In other places, readers who know the Iliad well will see more deliberate alternations. When Achilles chases Hector around the walls of Troy, the Iliad captures Hector’s terror by trivializing the battle as a footrace:

So there they ran about, the one fleeing and the other pursuing from behind,
and a noble man fled in front, but behind a much better man pursued,
swiftly, since they did not strive for a sacrificial animal, nor an ox-hide,
which are prizes for races run by men,
but they ran for the life of Hector, tamer of horses.
Thus when single-foot horses that bear away prizes run very lightly
around the turning-posts; and a big prize is at stake,
a tripod, or a woman, when a man has died,
thus three times the two whirled around the city of Priam
with swift feet.[2]

In Miss’ version this striking image is put in the mouth of Helen, and to my thinking comes out somewhat flat: “Andromache couldn’t bear it. Her little son asked ‘Why is Daddy running?’ She had no answer; but Helen cheerfully told him, ‘They’re just having a race to see who’s fastest.’” (154). The move to replace the original pathos of the scene with the uncomprehending query of Astyanax is, to my eyes, not entirely successful.

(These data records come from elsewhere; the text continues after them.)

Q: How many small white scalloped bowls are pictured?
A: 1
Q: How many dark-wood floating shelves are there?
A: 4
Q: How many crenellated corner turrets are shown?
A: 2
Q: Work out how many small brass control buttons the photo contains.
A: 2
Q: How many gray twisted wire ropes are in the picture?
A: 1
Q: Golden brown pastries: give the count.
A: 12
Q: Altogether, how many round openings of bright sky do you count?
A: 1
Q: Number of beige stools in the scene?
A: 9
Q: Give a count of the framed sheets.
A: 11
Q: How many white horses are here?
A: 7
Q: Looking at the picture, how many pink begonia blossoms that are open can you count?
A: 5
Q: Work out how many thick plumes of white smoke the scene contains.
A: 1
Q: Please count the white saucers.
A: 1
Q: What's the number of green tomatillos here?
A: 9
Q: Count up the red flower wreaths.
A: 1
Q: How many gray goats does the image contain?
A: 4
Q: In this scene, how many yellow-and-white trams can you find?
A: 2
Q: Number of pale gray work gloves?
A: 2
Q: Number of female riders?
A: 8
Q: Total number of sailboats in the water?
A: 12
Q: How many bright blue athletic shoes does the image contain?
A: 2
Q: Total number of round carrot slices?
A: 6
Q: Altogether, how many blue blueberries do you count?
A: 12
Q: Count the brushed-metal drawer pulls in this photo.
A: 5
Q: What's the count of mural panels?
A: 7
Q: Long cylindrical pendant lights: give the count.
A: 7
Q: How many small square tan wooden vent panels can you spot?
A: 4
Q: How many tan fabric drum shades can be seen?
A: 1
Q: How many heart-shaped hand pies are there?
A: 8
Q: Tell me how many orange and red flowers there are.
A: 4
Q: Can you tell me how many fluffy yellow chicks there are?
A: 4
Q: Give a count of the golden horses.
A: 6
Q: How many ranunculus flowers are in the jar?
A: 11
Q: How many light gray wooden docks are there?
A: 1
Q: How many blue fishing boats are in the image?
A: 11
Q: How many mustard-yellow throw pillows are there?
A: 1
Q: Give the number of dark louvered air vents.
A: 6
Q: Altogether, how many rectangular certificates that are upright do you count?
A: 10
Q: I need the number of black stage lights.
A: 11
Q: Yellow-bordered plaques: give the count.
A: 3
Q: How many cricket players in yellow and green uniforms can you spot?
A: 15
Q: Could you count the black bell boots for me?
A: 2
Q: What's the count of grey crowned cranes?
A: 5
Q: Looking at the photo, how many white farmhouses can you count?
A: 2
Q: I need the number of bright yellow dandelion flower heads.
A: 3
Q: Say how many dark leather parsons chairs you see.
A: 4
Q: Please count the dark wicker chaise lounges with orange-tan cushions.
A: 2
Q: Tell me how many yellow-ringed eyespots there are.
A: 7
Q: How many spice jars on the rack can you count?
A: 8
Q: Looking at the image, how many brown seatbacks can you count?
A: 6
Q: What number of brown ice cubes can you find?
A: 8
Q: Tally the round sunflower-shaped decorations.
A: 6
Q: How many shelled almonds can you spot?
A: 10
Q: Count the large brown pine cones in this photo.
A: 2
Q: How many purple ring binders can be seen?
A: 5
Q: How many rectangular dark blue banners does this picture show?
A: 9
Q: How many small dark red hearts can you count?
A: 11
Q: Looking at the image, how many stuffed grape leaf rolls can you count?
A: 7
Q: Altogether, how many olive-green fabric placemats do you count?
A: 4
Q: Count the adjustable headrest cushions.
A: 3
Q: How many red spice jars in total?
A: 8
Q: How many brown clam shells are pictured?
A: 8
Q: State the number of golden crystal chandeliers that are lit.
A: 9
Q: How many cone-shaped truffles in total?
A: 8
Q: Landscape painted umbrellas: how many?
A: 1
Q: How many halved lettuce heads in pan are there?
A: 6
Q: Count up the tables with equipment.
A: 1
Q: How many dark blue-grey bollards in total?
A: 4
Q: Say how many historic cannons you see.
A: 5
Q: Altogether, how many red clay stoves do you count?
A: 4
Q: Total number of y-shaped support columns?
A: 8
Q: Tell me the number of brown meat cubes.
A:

Now and then Miss will repeat a striking image from Homer, or re-tell one of the famous Homeric similes: so a warrior’s head droops like a poppy in spring rain (51-52). But much of the most expressive language in the novel belongs to the present-tense narrative: “Our eyes grew accustomed to the darkness, we could see one another, and above all we could see Miss, standing before us in her black short-sleeved dress, her lovely white arms moving like gulls” (5). At a later, critical point, Miss smiles at her pilot, Wolfgang: “Miss lowered her head to hide a little smile, a newborn baby of a smile, you could say” (166). The fact that the narrator’s image says more than he knows is a nice touch.

The main force of the novel is brought about through minimalism. Despite the fact that the main narrative is a love story, we hear little of the narrator’s emotional responses. We see them, at times strikingly. But Miss’ death arrives suddenly, without explanation in the aftermath of events both in the present and in the inset narrative (the class has just heard the end of the Iliad): “Miss Marina was shot as she ran to the wreckage of the plane to help Wolfgang out. They died in the flames together. That was the last day of the great war” (201). As Kallifatides explains, he sees the Iliad as an anti-war poem (“Afterword,” 203). Here, as often, the brutality of war is expressed by the meaningless abruptness of death, expressed without qualification or reaction.

Delargy’s translation of this multivocal transposition reads well. She has succeeded in rendering minimalist Swedish into spare English, and she captures the different voices of Miss (as she recounts Homer), the narrator, and the occasional interlocutor with deft and skillful touches. Kallifatides’ Homer is not my Homer, and much is lost in his forceful displacements. But some touching moments are gained as well, and readers will enjoy his compressed expressions and the careful play of interconnected narratives.

Kallifatides, Theodor. The Siege of Troy, Translated from by Marlaine Delargy. New York: Other Press, 2019.


Kirk Ormand is the Nathan A. Greenberg Professor of Classics at Oberlin College. 


[1] Redfield, James. Nature and Culture in the Iliad: the Tragedy of Hector. University of Chicago Press, 1975.

[2] Homer. Iliad, 22.157-166. Translation is my own.